PROBLEM TO WORK ON: Take each line of the listing that has the string "many" and report it.

PROVIDED MATERIAL:
Segment Open

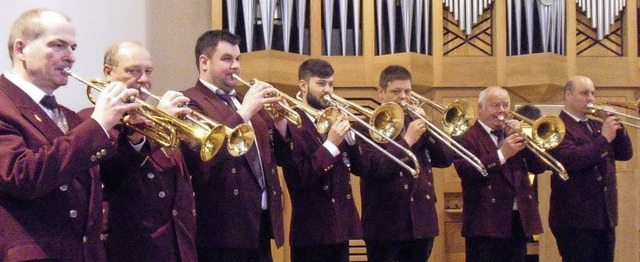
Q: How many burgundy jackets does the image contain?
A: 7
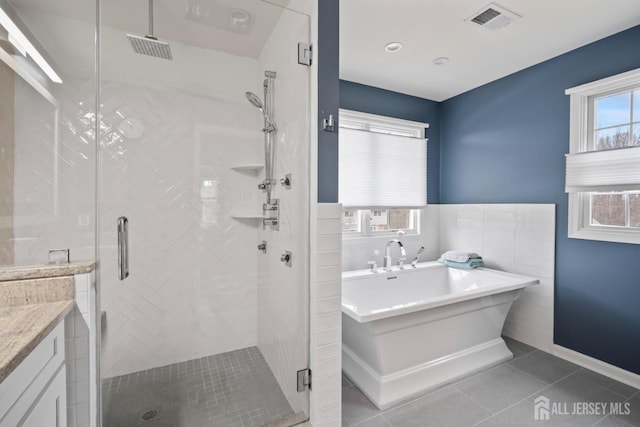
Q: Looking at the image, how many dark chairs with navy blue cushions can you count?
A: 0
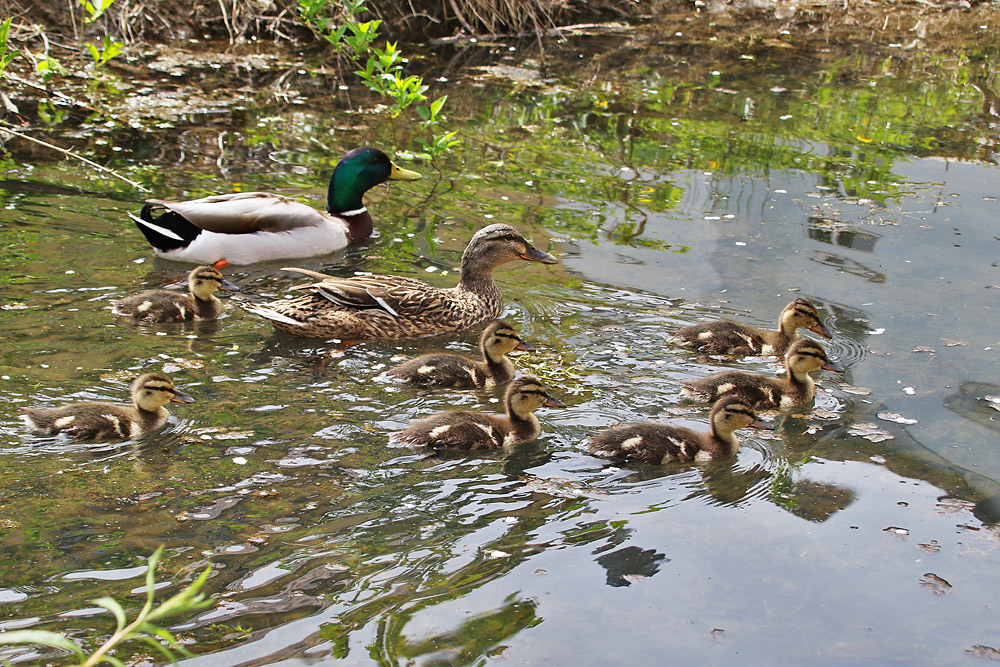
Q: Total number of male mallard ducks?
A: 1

Segment Closed
Segment Open

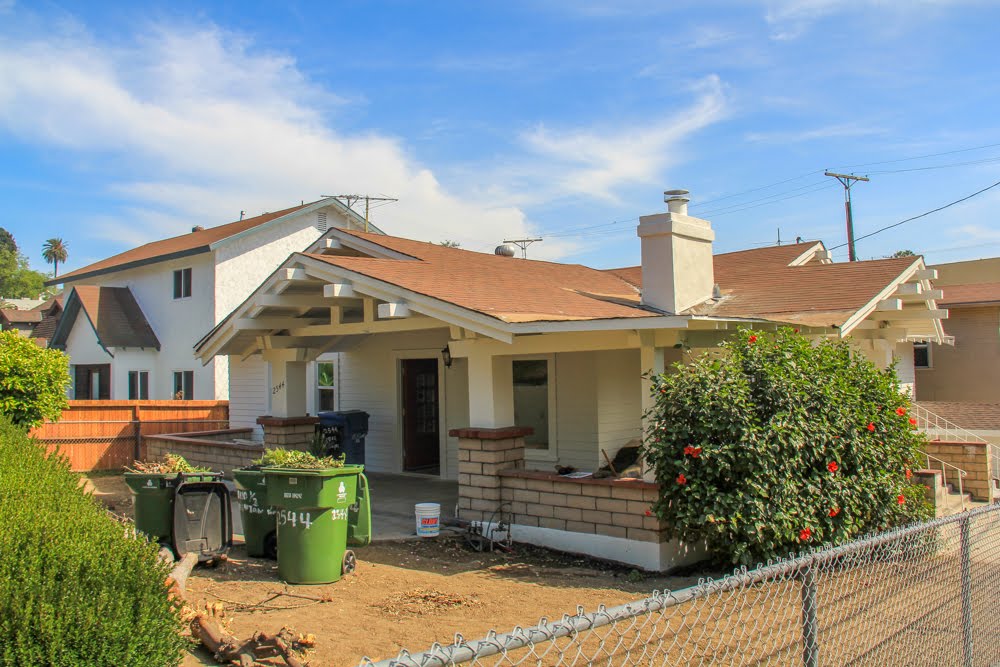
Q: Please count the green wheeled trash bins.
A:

Segment Closed

WORKED SOLUTION:
Q: How many burgundy jackets does the image contain?
Q: Looking at the image, how many dark chairs with navy blue cushions can you count?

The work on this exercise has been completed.